Return each line of the entries that mentions the word "count".

Material for this task.
***

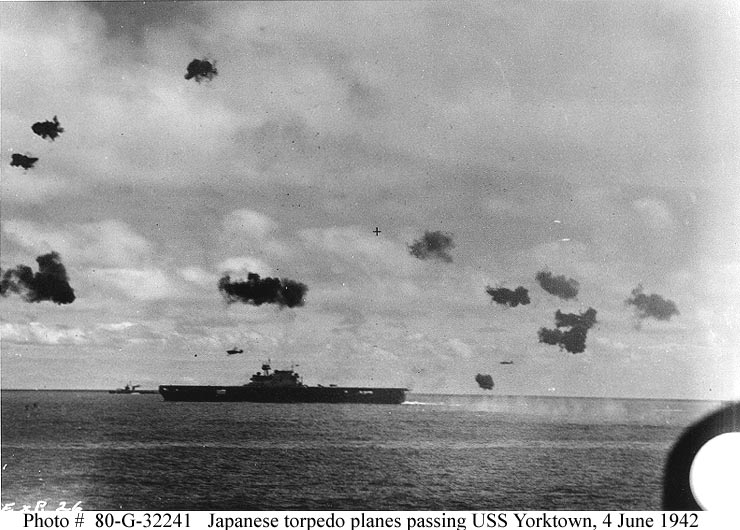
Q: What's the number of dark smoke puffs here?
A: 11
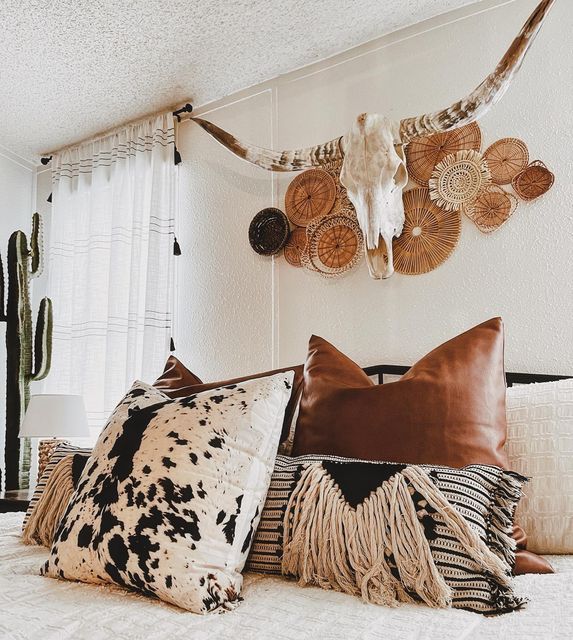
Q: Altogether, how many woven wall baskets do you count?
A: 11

***

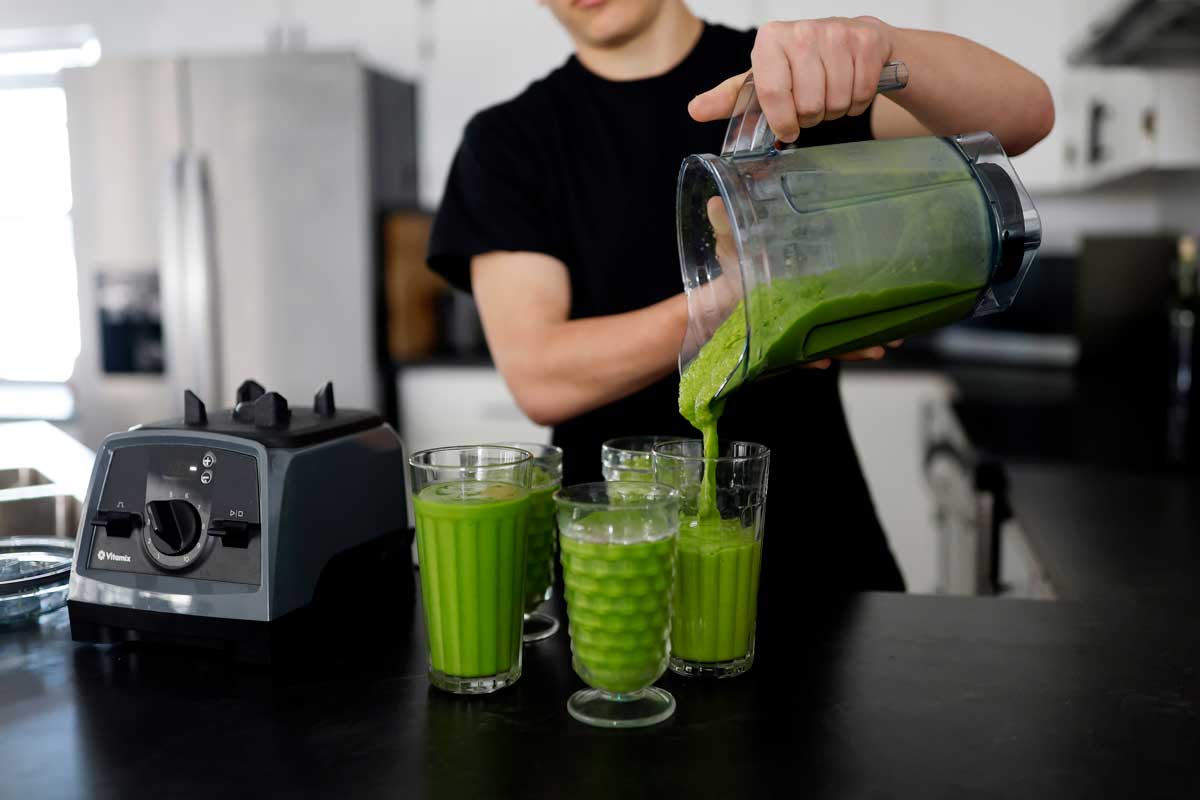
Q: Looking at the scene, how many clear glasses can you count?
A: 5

***

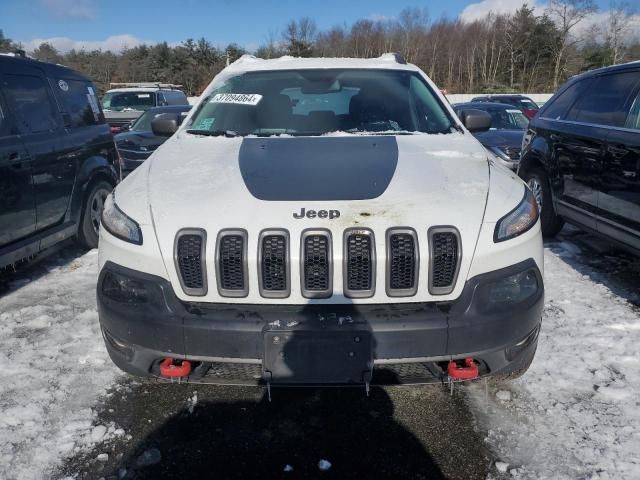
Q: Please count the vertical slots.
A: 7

***

Answer section.
Q: Altogether, how many woven wall baskets do you count?
Q: Looking at the scene, how many clear glasses can you count?
Q: Please count the vertical slots.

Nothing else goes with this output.